Recorded information Block Start
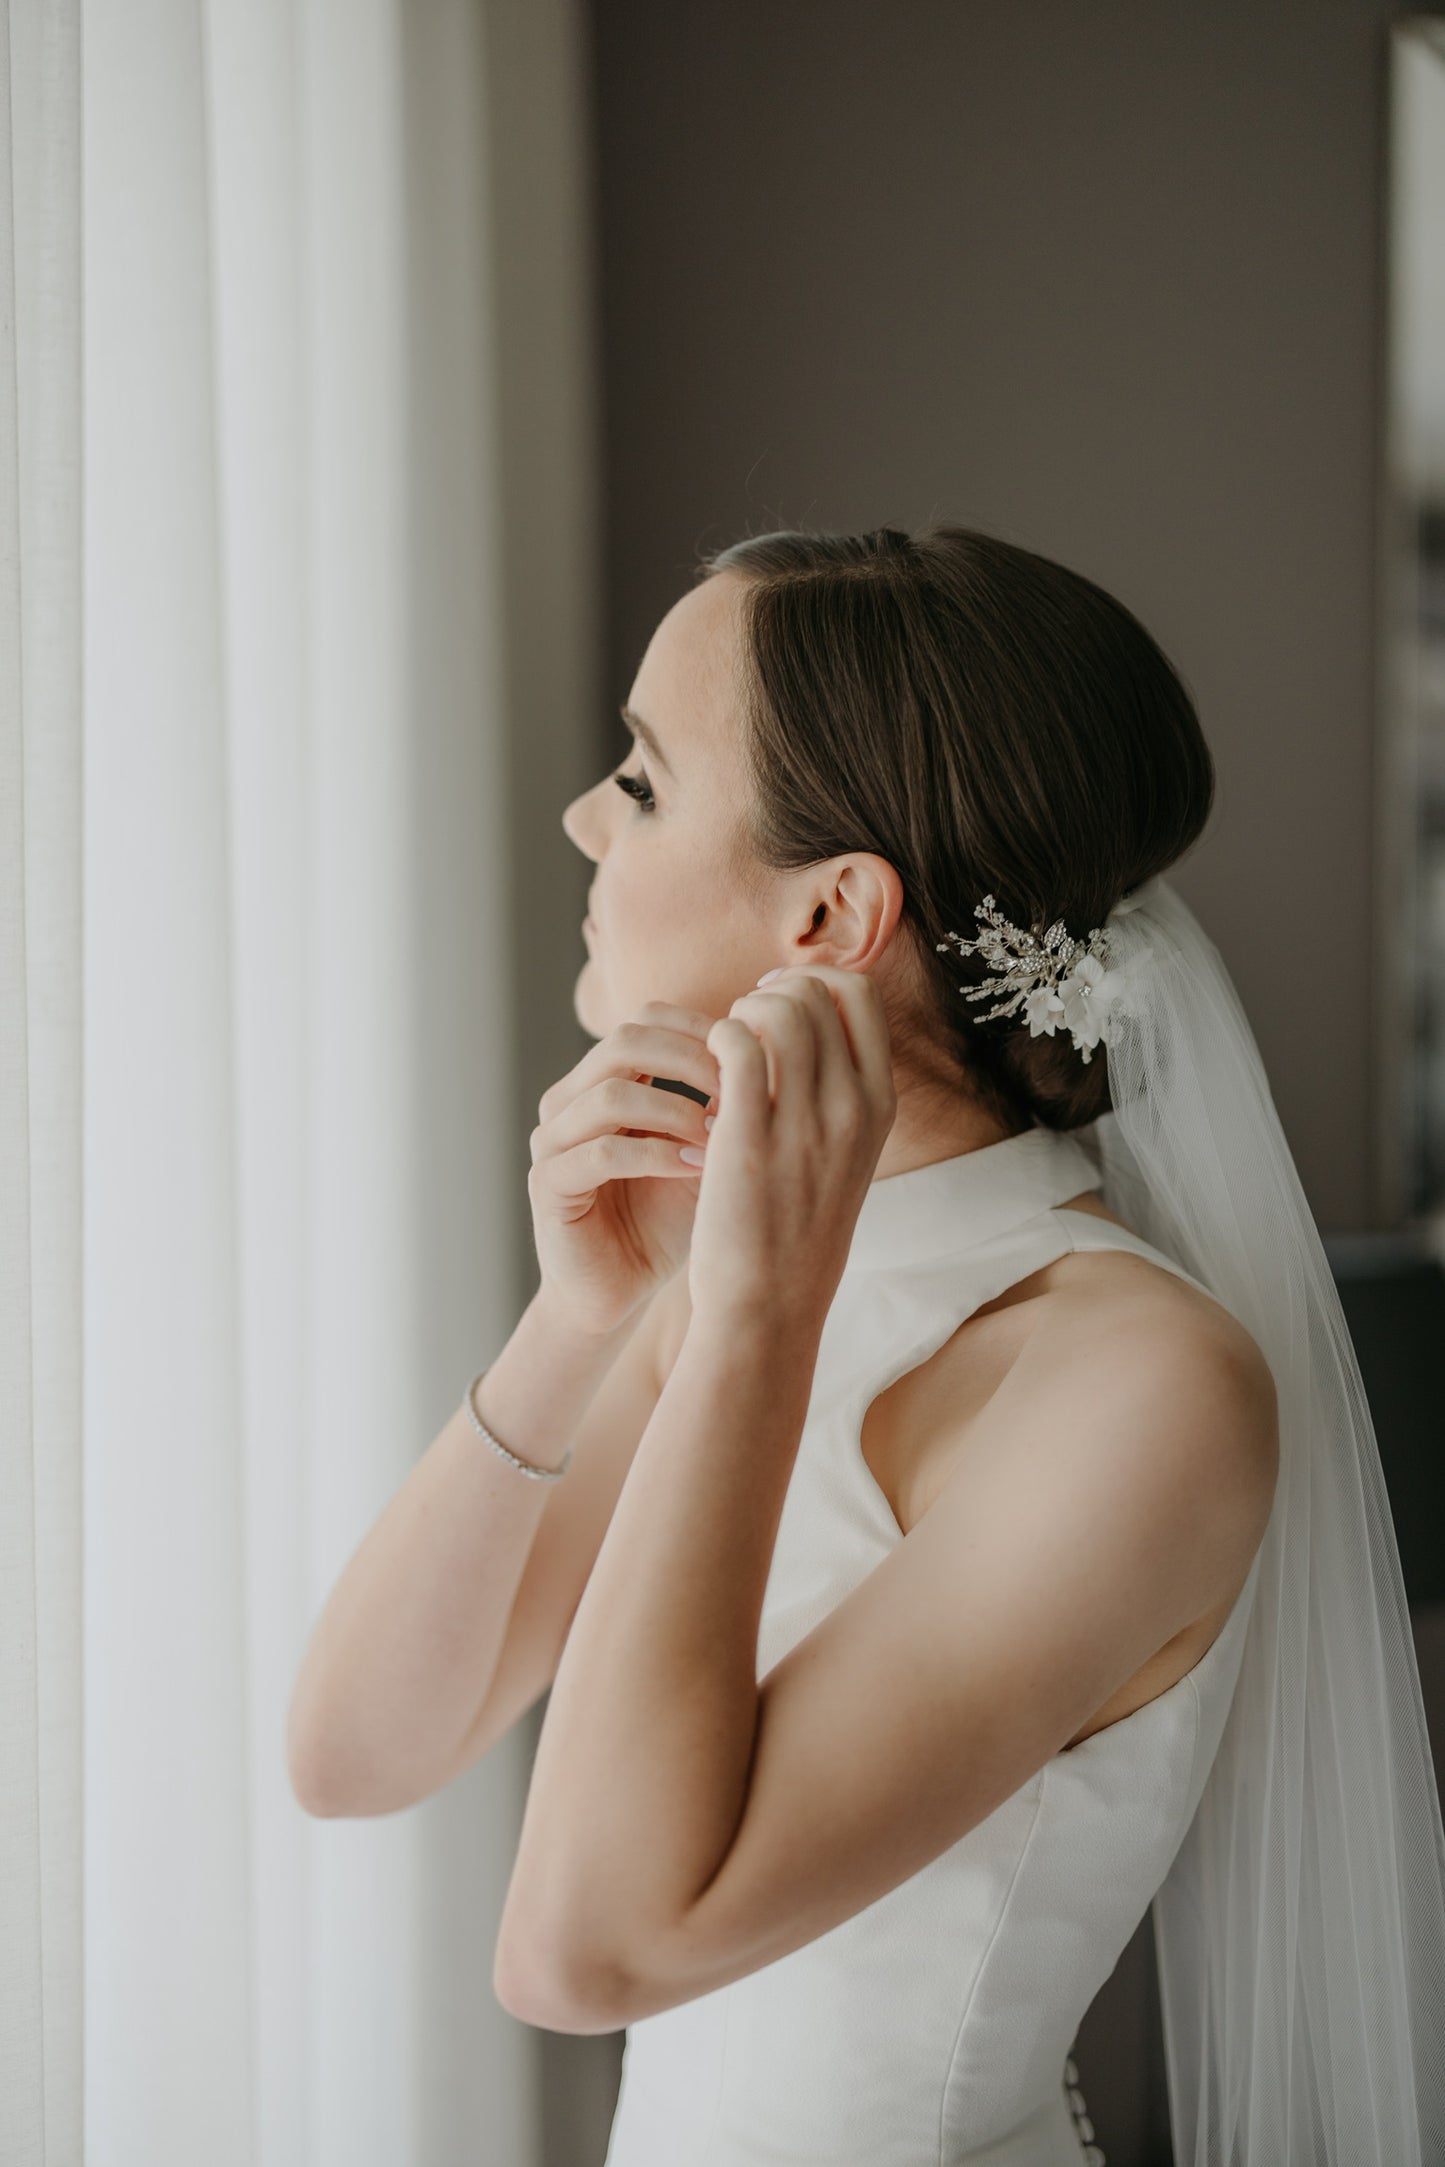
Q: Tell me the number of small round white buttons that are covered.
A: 4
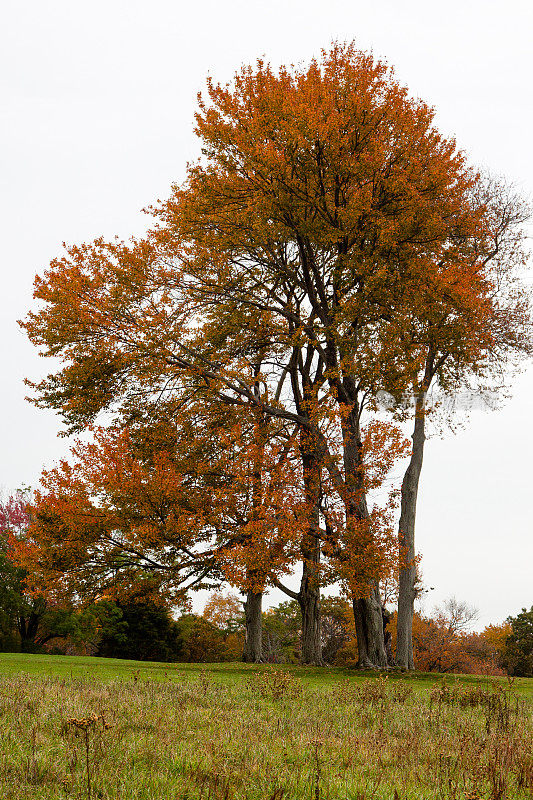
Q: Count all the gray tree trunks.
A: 4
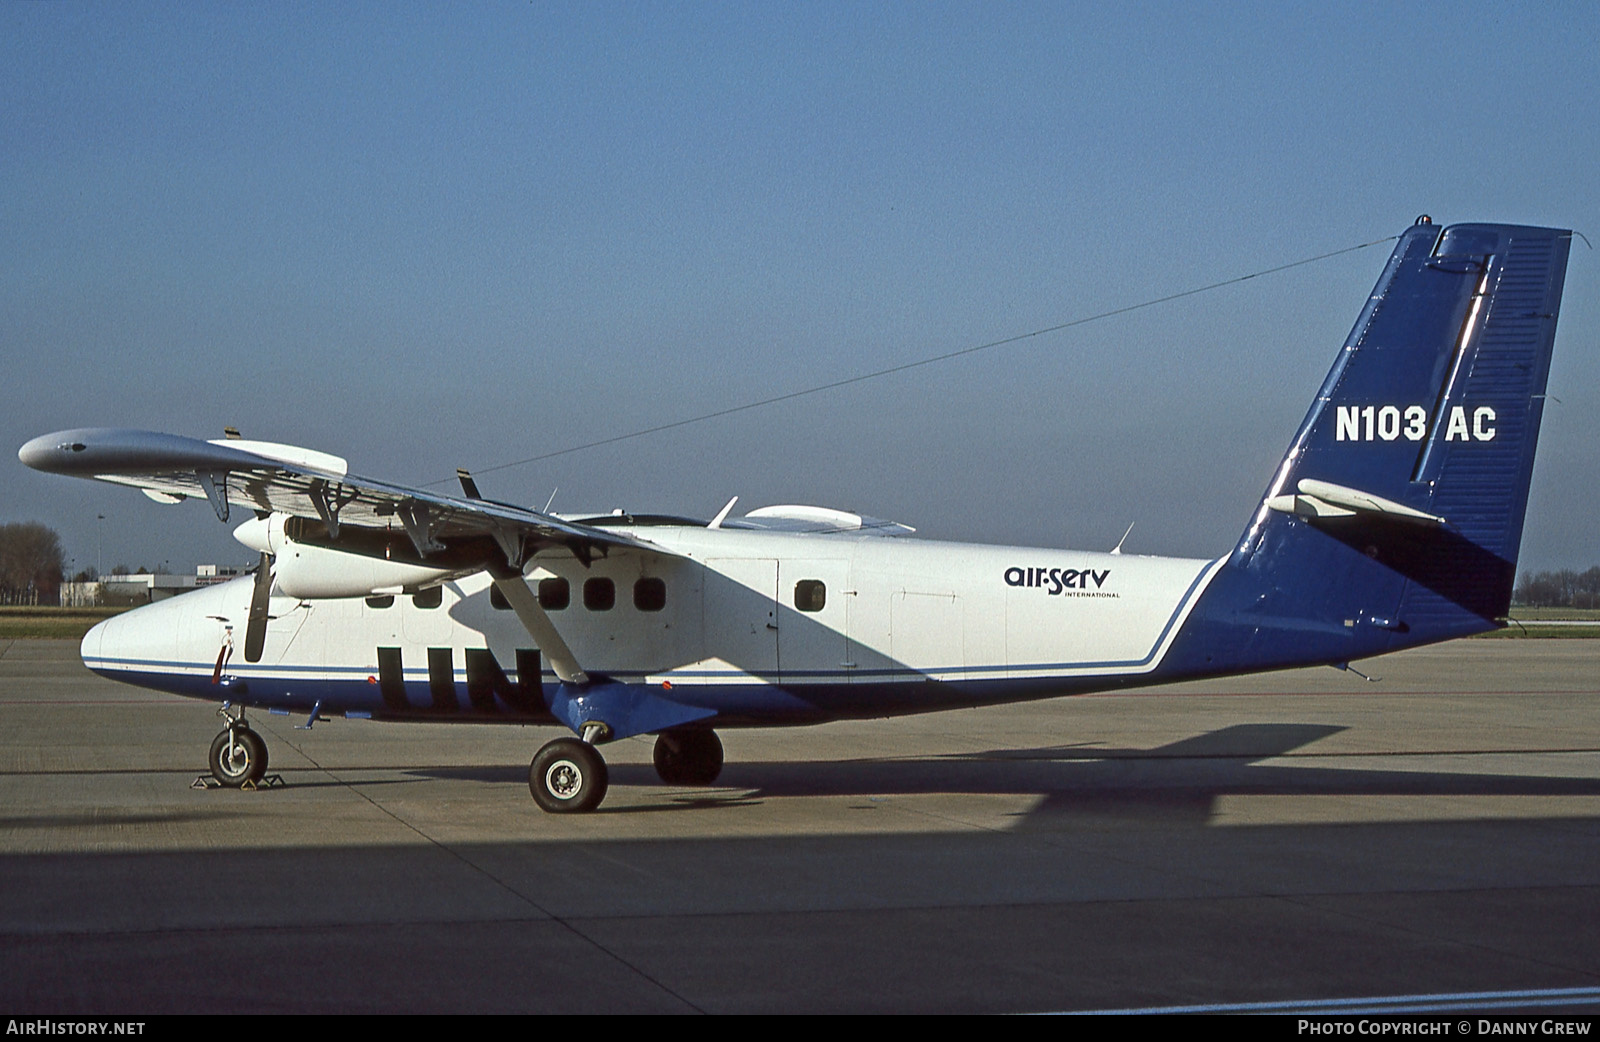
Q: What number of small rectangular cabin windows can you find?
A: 7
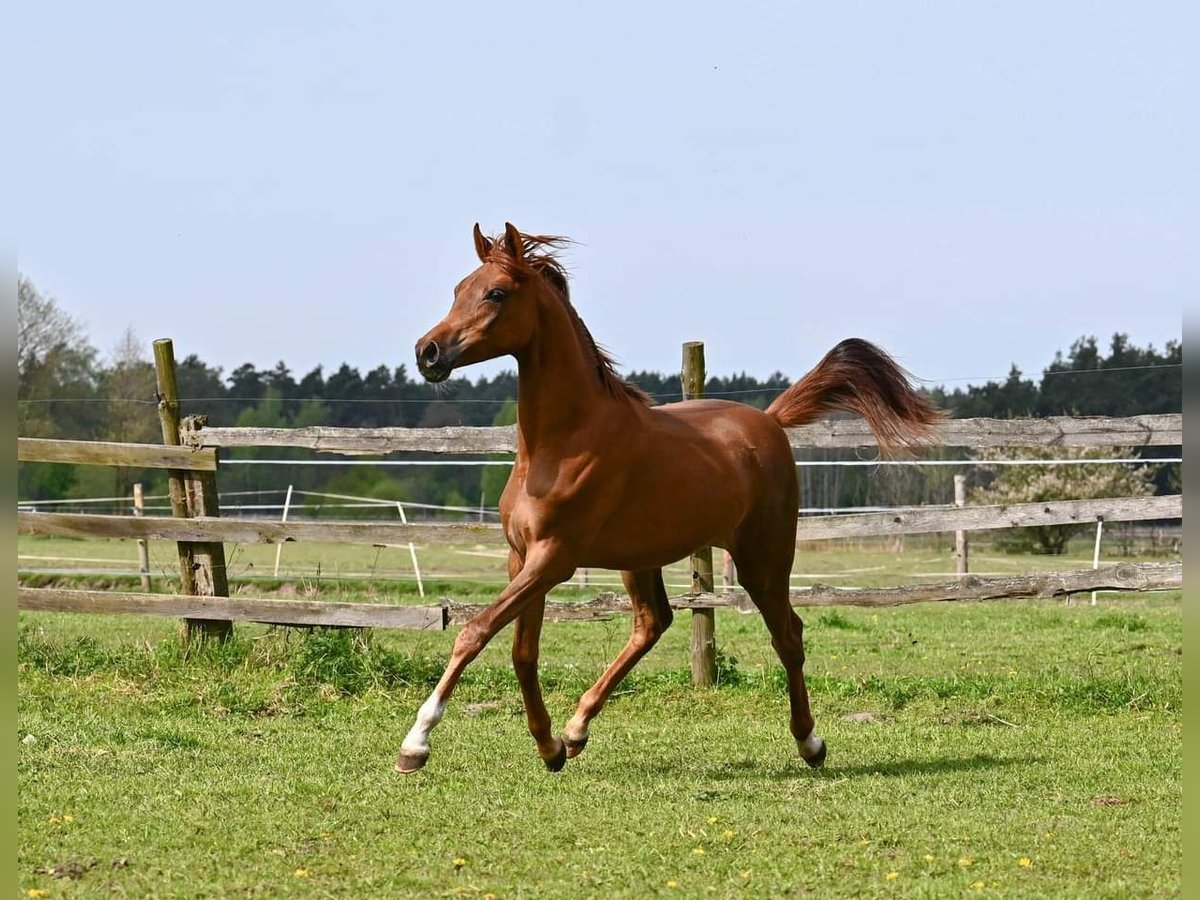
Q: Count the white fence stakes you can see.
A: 3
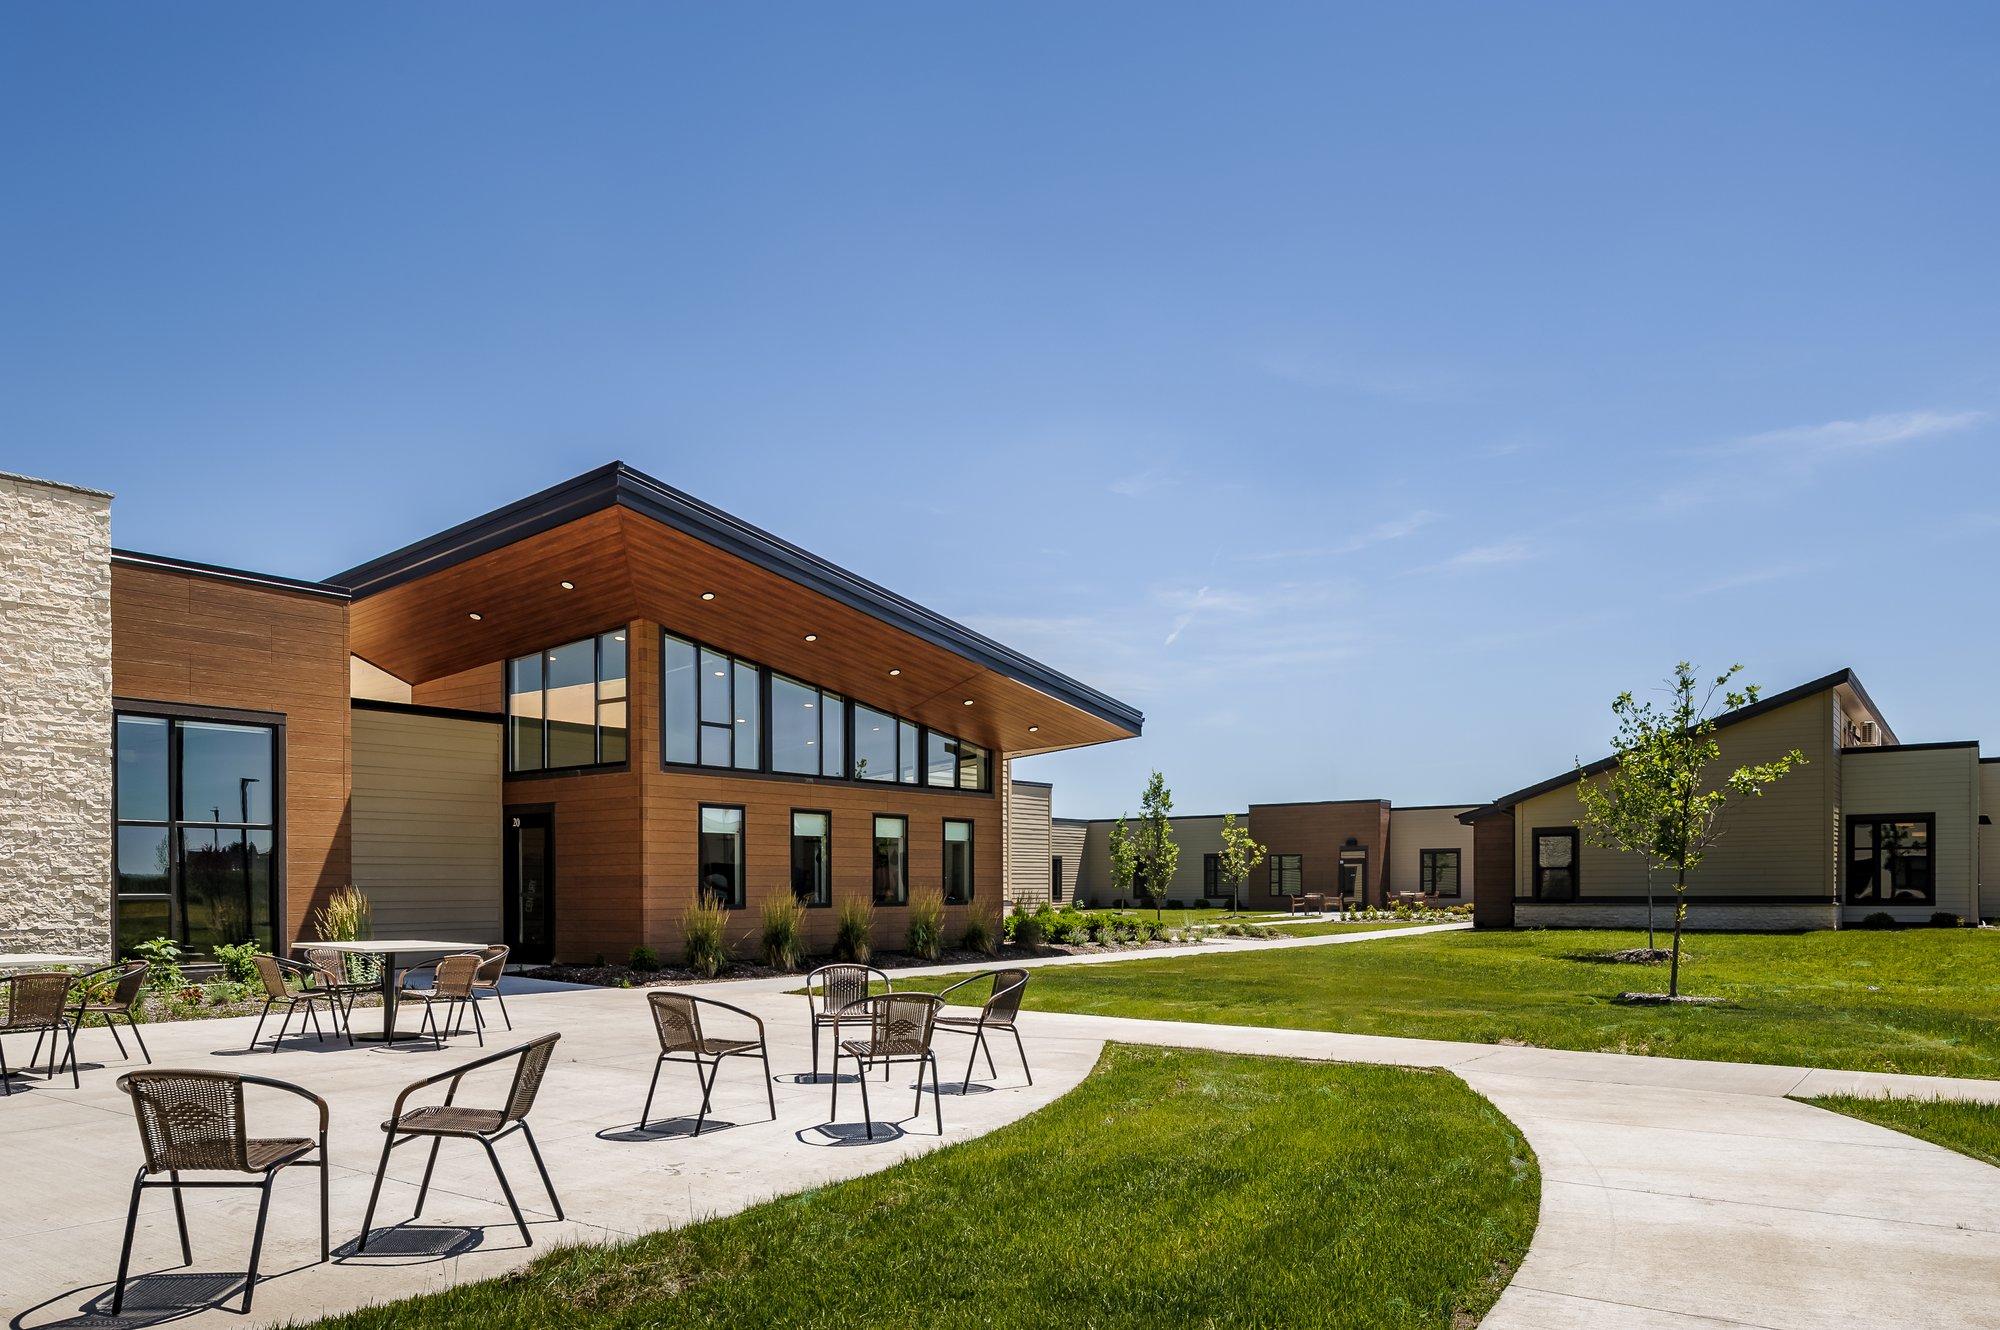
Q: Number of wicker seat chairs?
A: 12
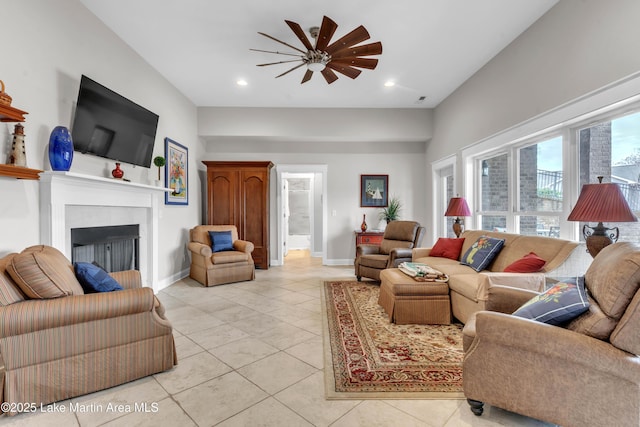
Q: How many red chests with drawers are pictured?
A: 1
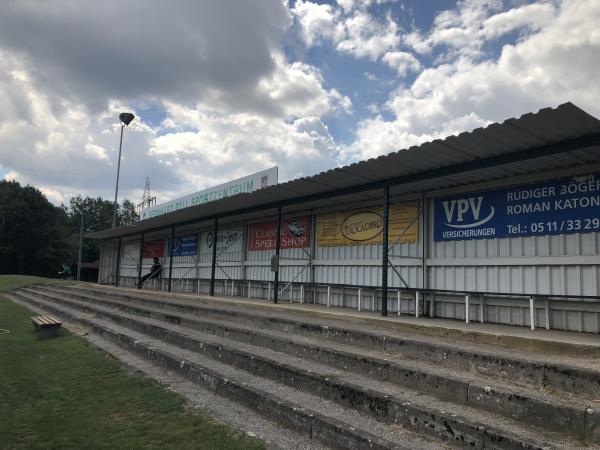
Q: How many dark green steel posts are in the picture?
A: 6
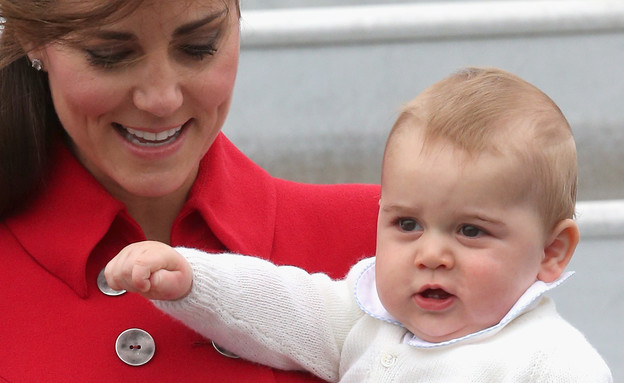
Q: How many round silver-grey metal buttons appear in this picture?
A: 3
Recorded information Block End
### Assignment
Set down the material above exactly. Skip any picture.

### Result
Q: Tell me the number of small round white buttons that are covered.
A: 4
Q: Count all the gray tree trunks.
A: 4
Q: What number of small rectangular cabin windows can you find?
A: 7
Q: Count the white fence stakes you can see.
A: 3
Q: Number of wicker seat chairs?
A: 12
Q: How many red chests with drawers are pictured?
A: 1
Q: How many dark green steel posts are in the picture?
A: 6
Q: How many round silver-grey metal buttons appear in this picture?
A: 3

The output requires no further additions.